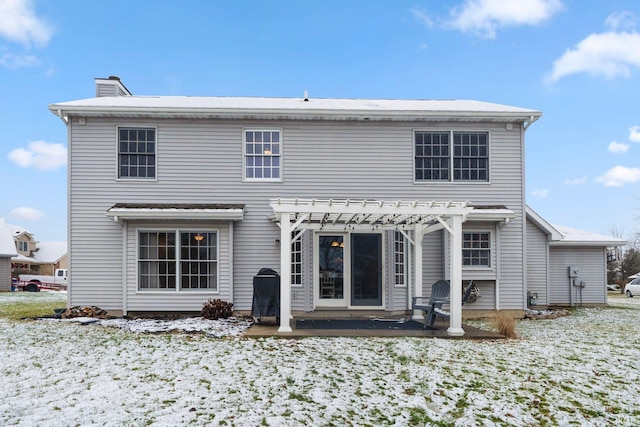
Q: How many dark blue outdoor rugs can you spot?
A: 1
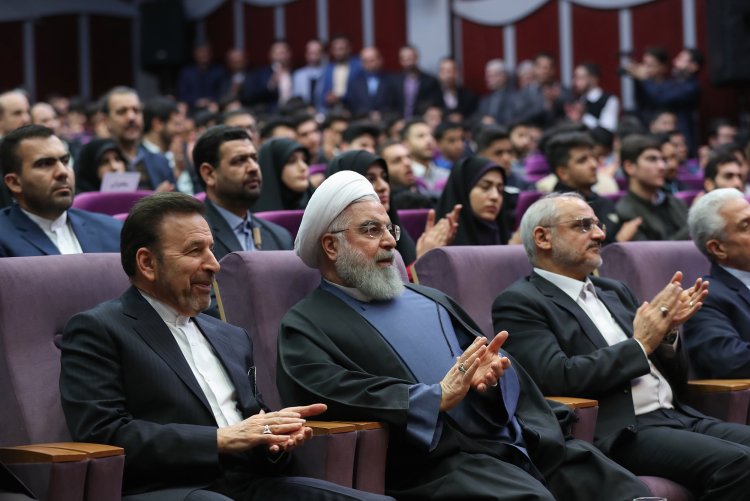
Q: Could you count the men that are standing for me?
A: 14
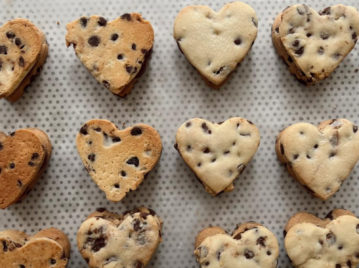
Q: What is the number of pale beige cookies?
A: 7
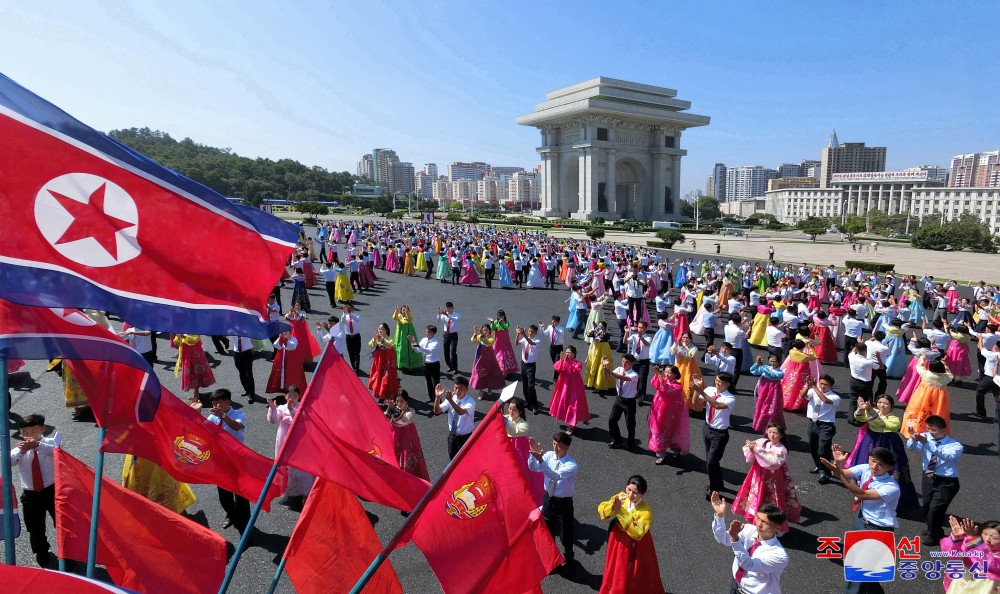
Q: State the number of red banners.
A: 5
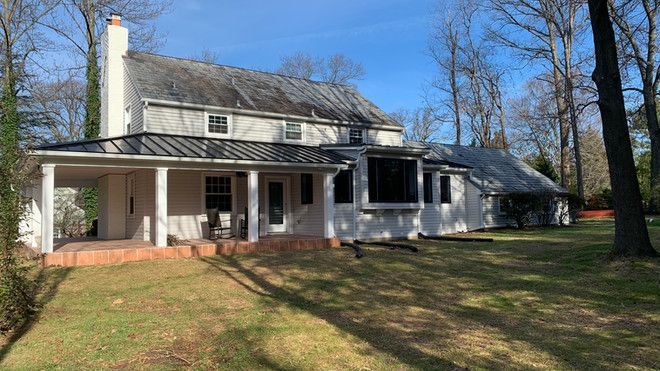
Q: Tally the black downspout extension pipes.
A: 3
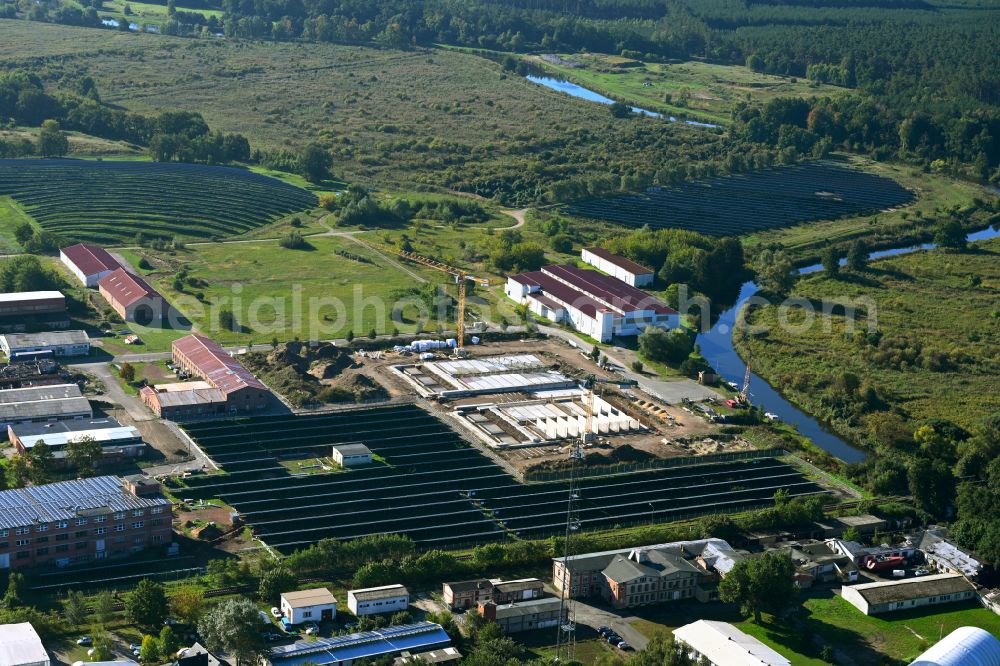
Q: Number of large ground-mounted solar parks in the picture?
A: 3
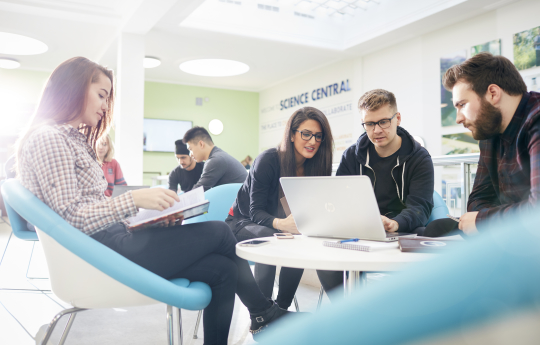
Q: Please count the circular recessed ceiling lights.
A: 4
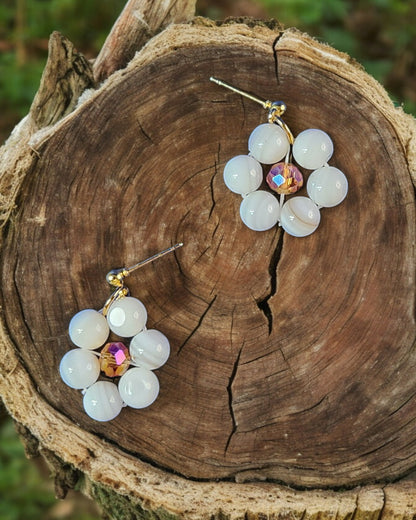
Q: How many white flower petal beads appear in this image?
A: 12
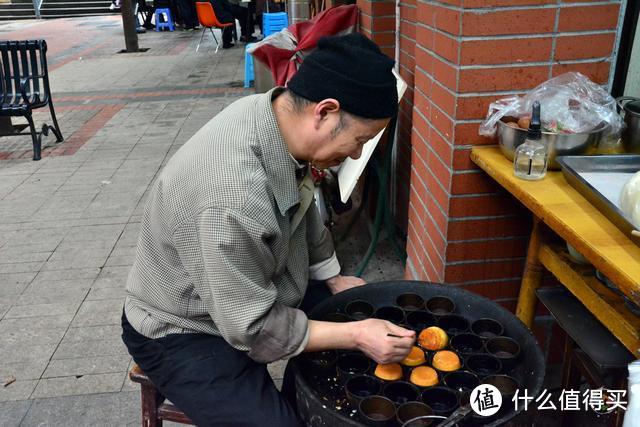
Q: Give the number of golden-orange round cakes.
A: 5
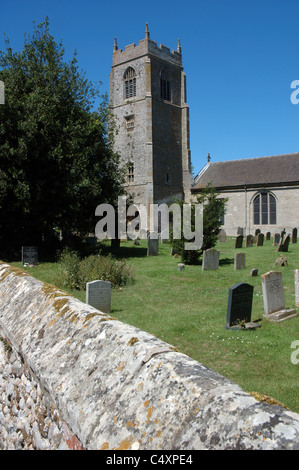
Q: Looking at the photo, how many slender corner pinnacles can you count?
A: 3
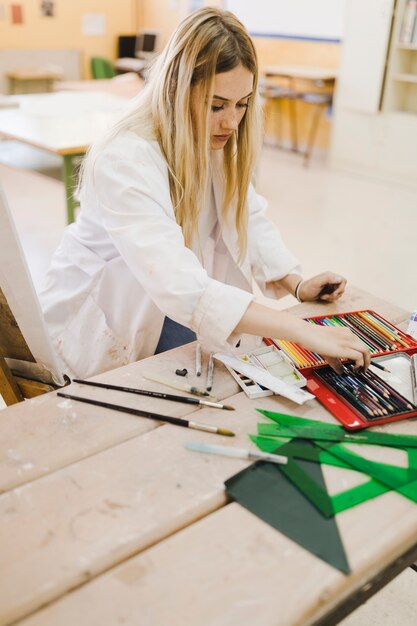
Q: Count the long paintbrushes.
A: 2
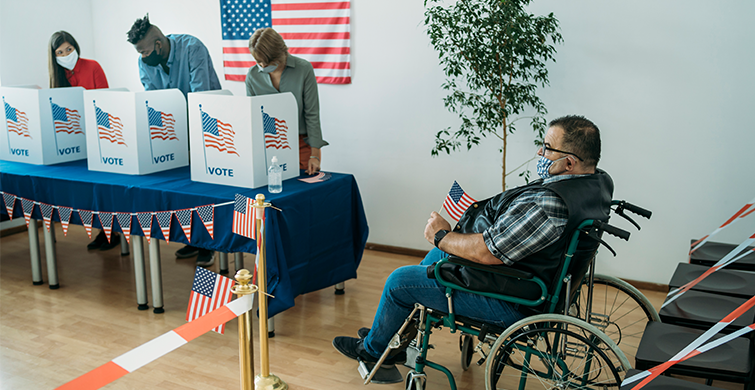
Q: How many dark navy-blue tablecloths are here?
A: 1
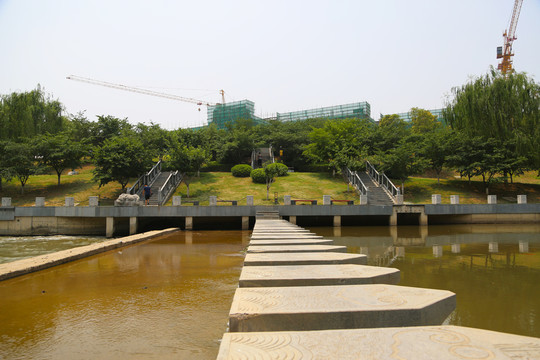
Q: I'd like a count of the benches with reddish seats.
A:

...

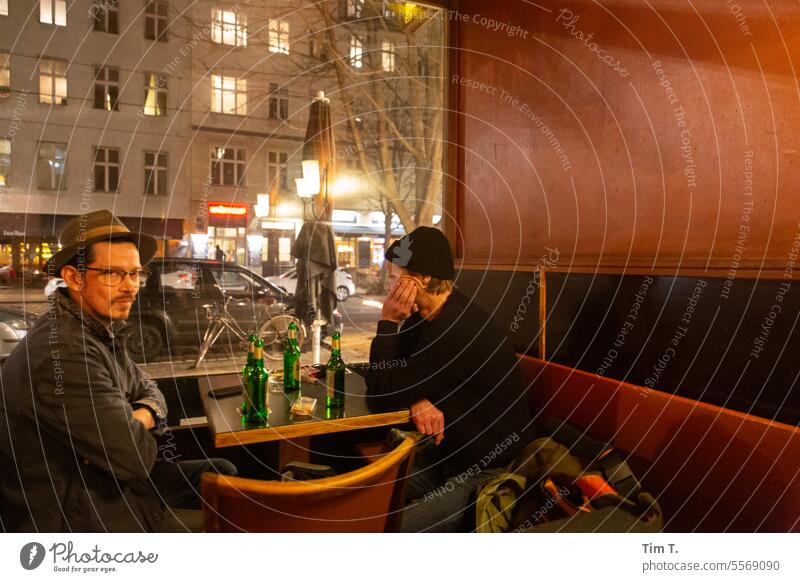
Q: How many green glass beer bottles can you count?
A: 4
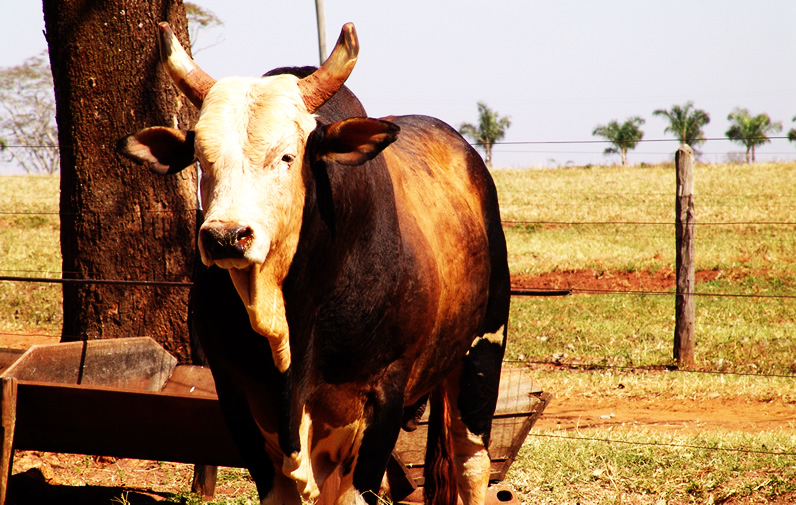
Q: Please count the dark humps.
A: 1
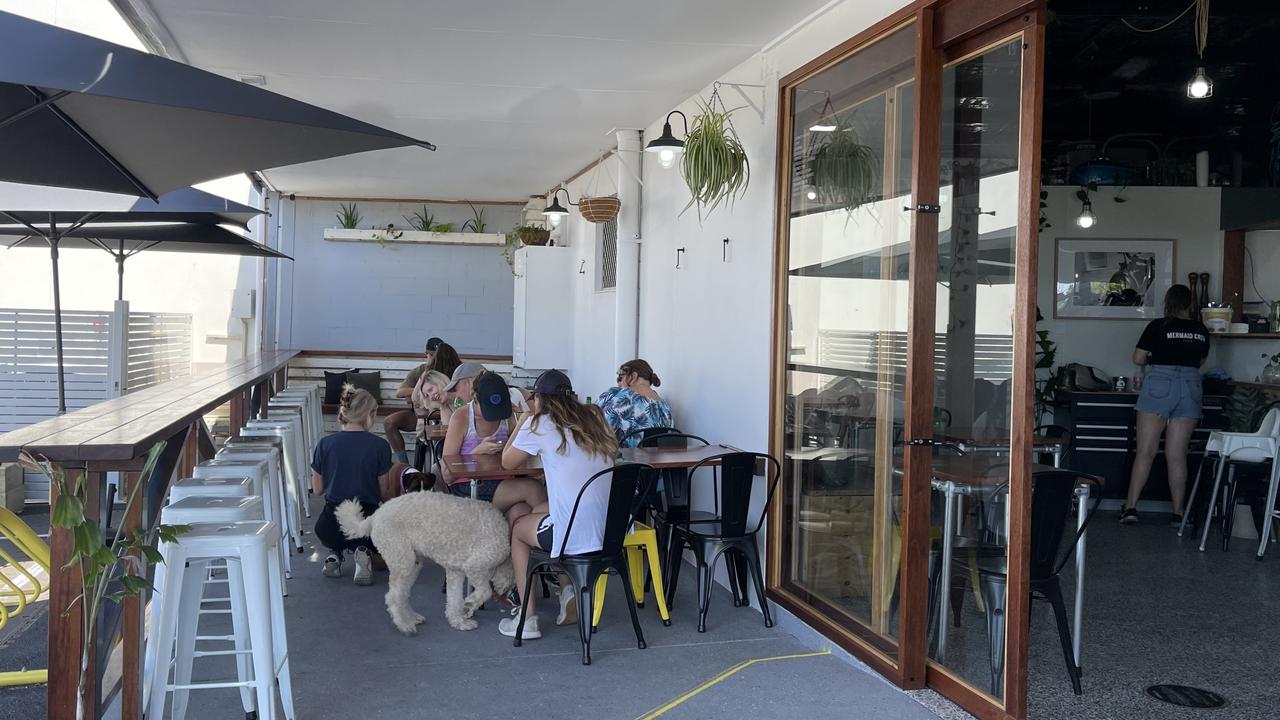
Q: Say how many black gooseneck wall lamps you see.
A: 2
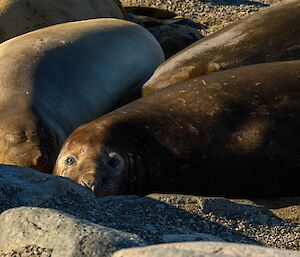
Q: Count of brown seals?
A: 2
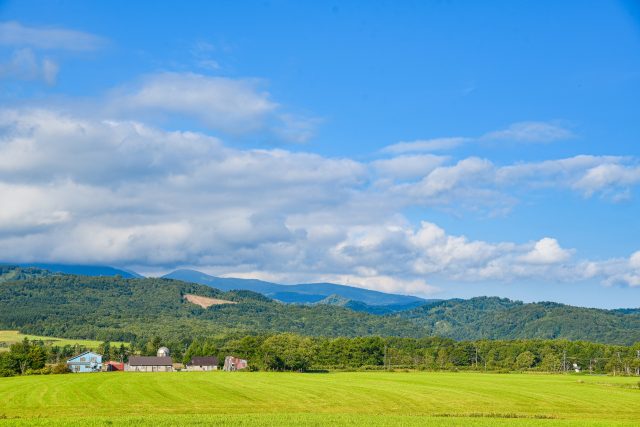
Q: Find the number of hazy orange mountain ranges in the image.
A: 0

---

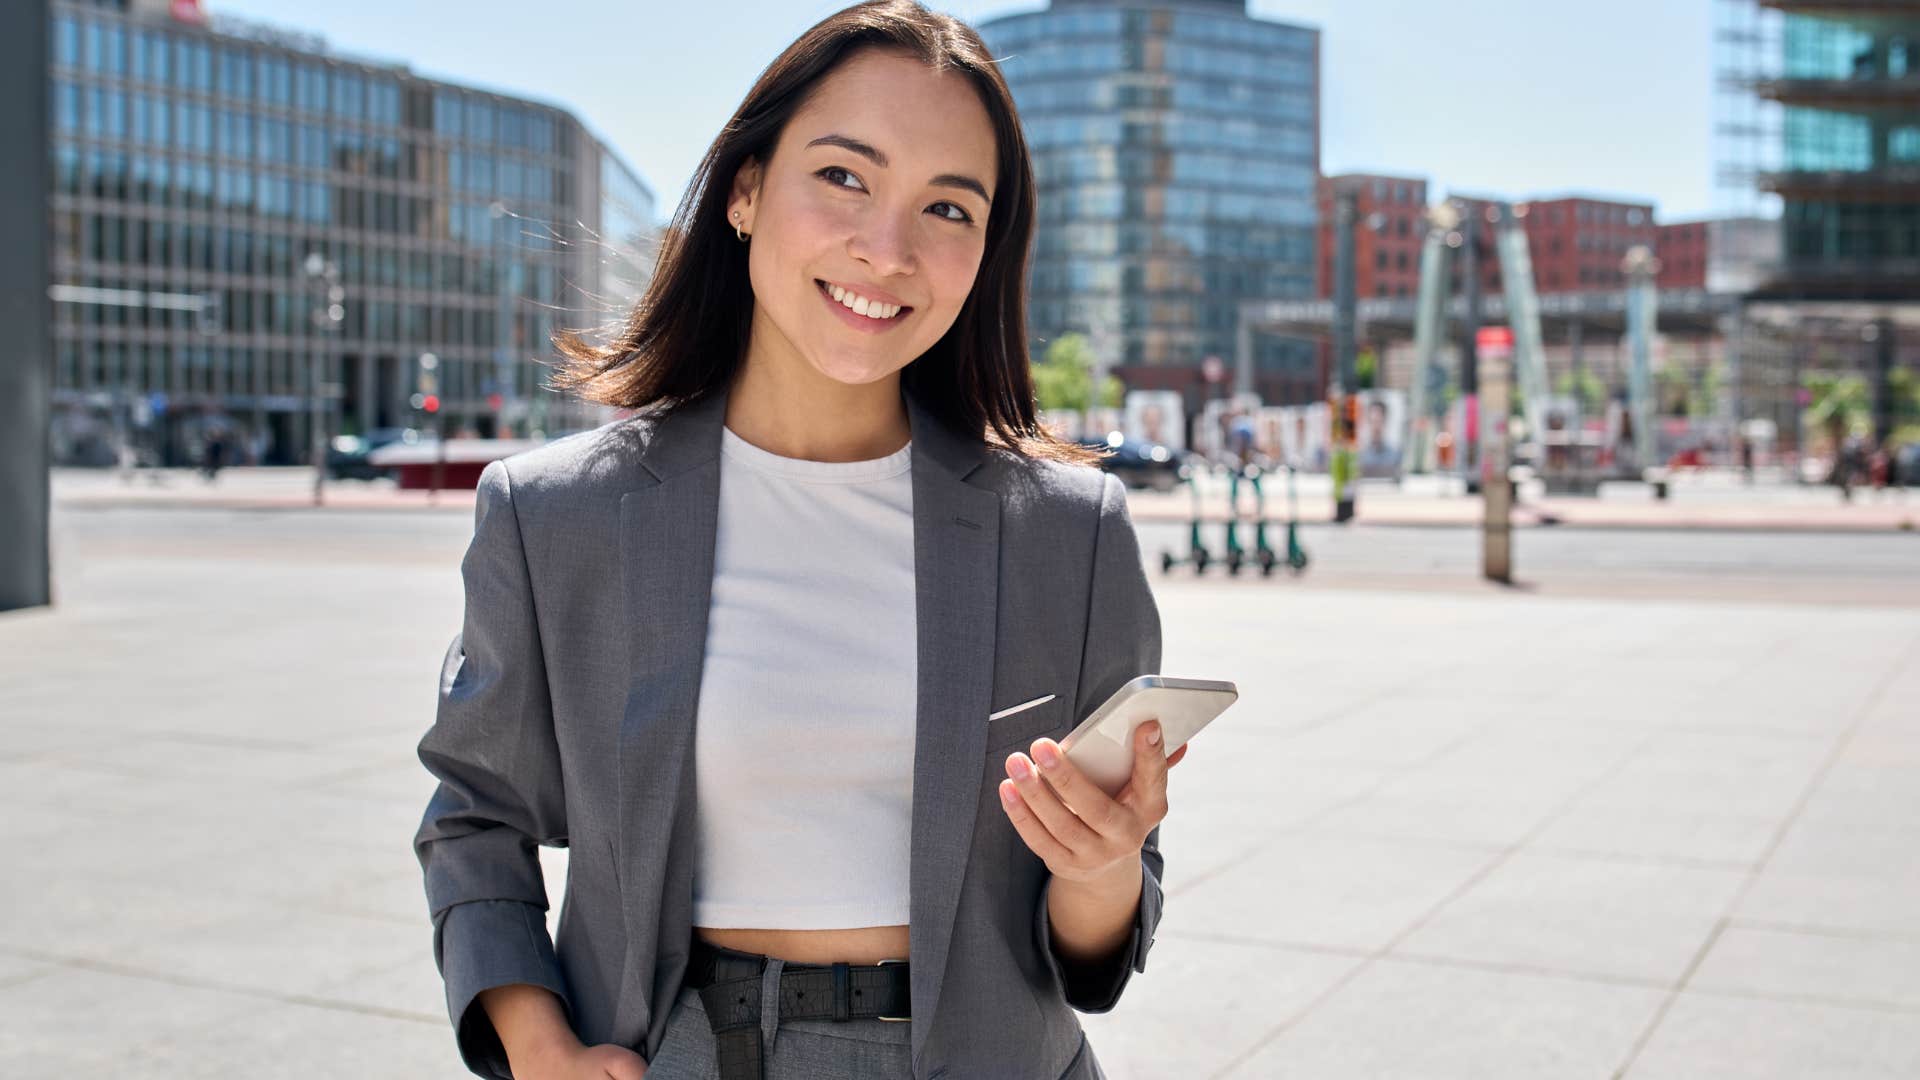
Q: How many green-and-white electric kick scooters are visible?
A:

About this task → Using the listing above, state the count of lines that include "orange" and nothing else.

Solution for this task → 2